Legal Secretary, WilmerHale
Summer Jobs Program – 2003
The most valuable things I learned during my Summer Jobs opportunity with the Boston Bar Association was the importance of good work ethic and the benefits of networking. I was a high school student who had never worked in an office until I started at Ferriter Scobbo & Rodophele. I was challenged to perform important tasks in a fast paced environment and quickly learned how crucial it was to ask questions when I did not understand something. The attorneys and staff were very gracious and appreciative when I asked questions as it demonstrated my enthusiasm as well as good judgment in wanting to complete the task well. I also learned the importance of networking. The working relationships I established through the Boston Bar Summer Jobs resulted in many great mentors and friends. My favorite memories from program were the visiting the various courthouses and attending my first Red Sox game!
While Summer Jobs students usually have minimal office experience, they are chosen form a select pool of applicants. Law firms certainly benefit from their zeal and energy. In my opinion and based on my work with other BBA Summer Jobs students, I was able to see the great benefits in having these students exposed to a law office. In addition to the proactive and inquisitive nature of these students, they are also able to seamlessly grasp the technology given the fact that they are “digital natives.” Their creative input could prove to enhance working systems and productivity.
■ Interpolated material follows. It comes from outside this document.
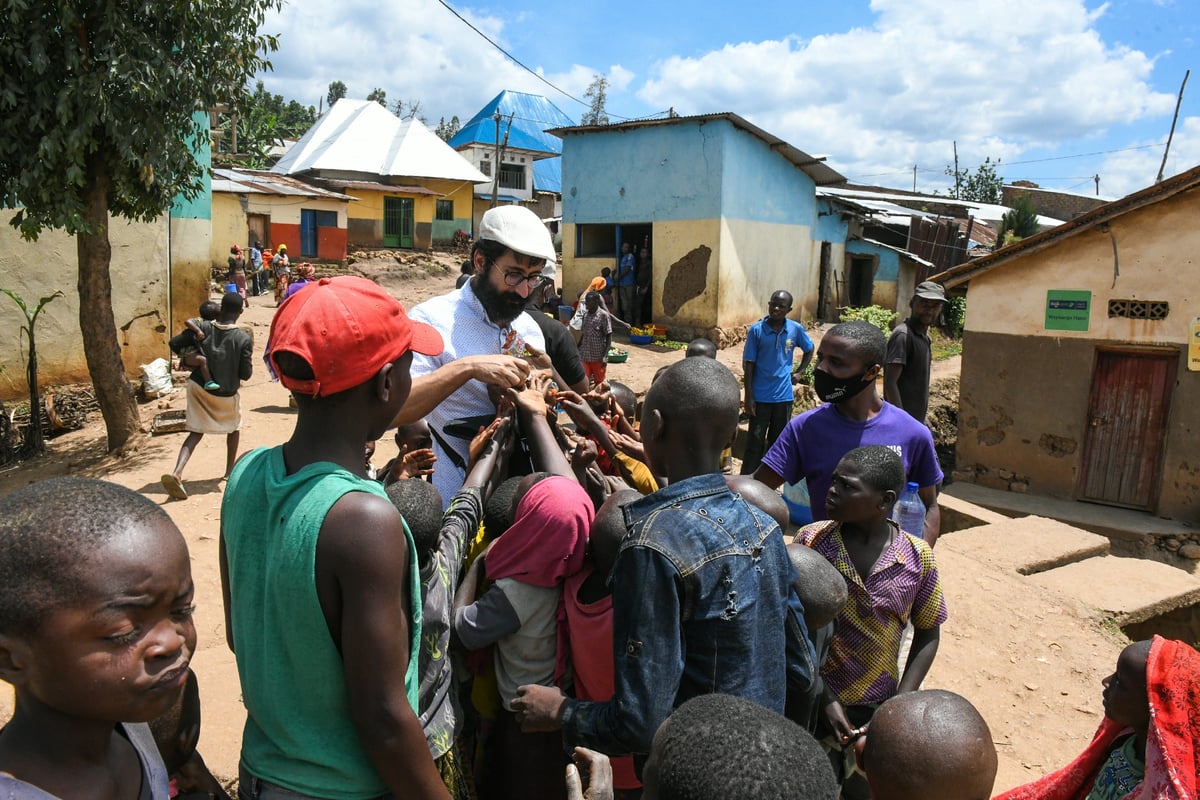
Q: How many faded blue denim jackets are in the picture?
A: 1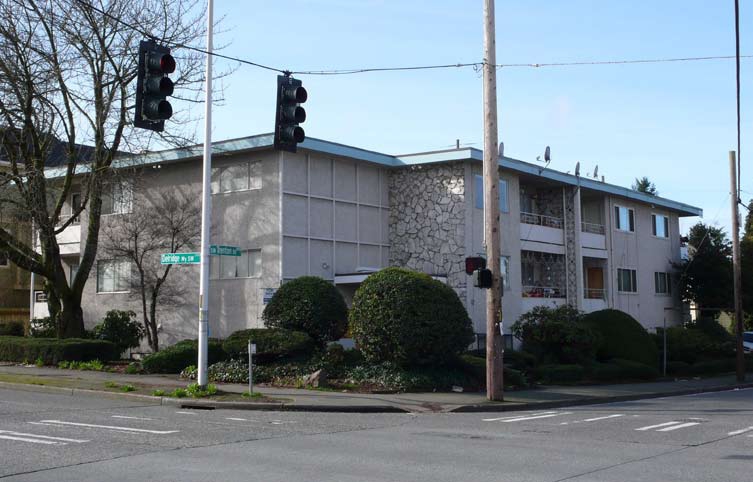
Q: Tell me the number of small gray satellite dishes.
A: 4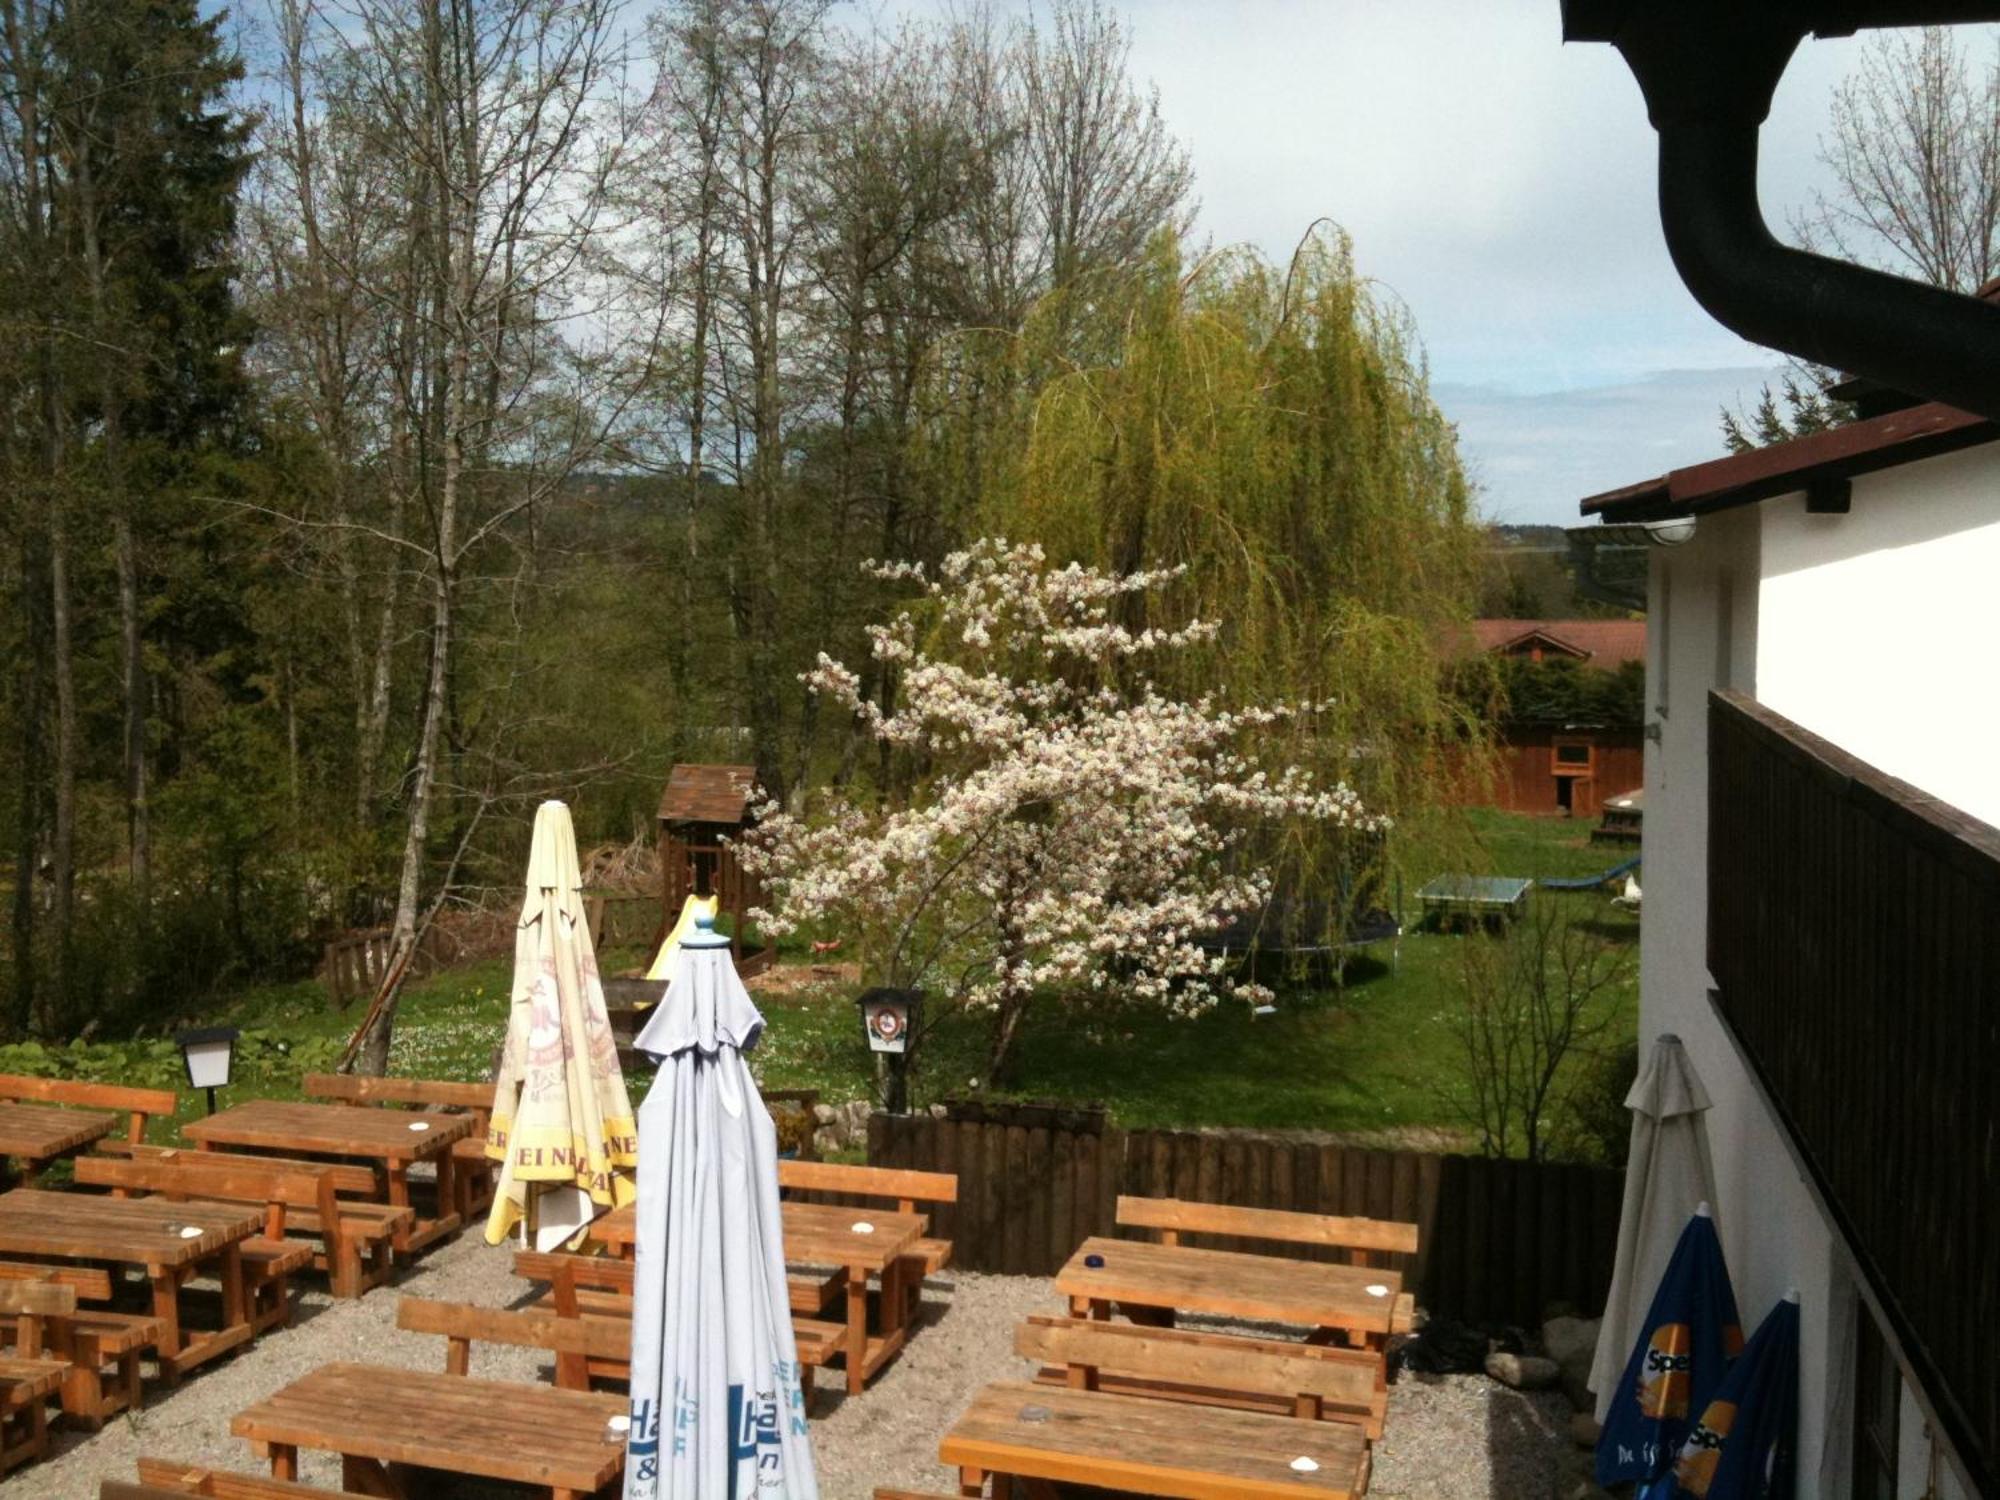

The BBA Summer Jobs program definitely affirmed my decision to pursue of a legal career. As an intern, I had first-hand exposure to corporate law firm culture and the working environment. The experience aided me in obtaining other internships while attending the George Washington University. While GWU, presented many internship opportunities to students, I believe my Boston Bar Summer Jobs experience gave me a competitive edge in the applicant pool.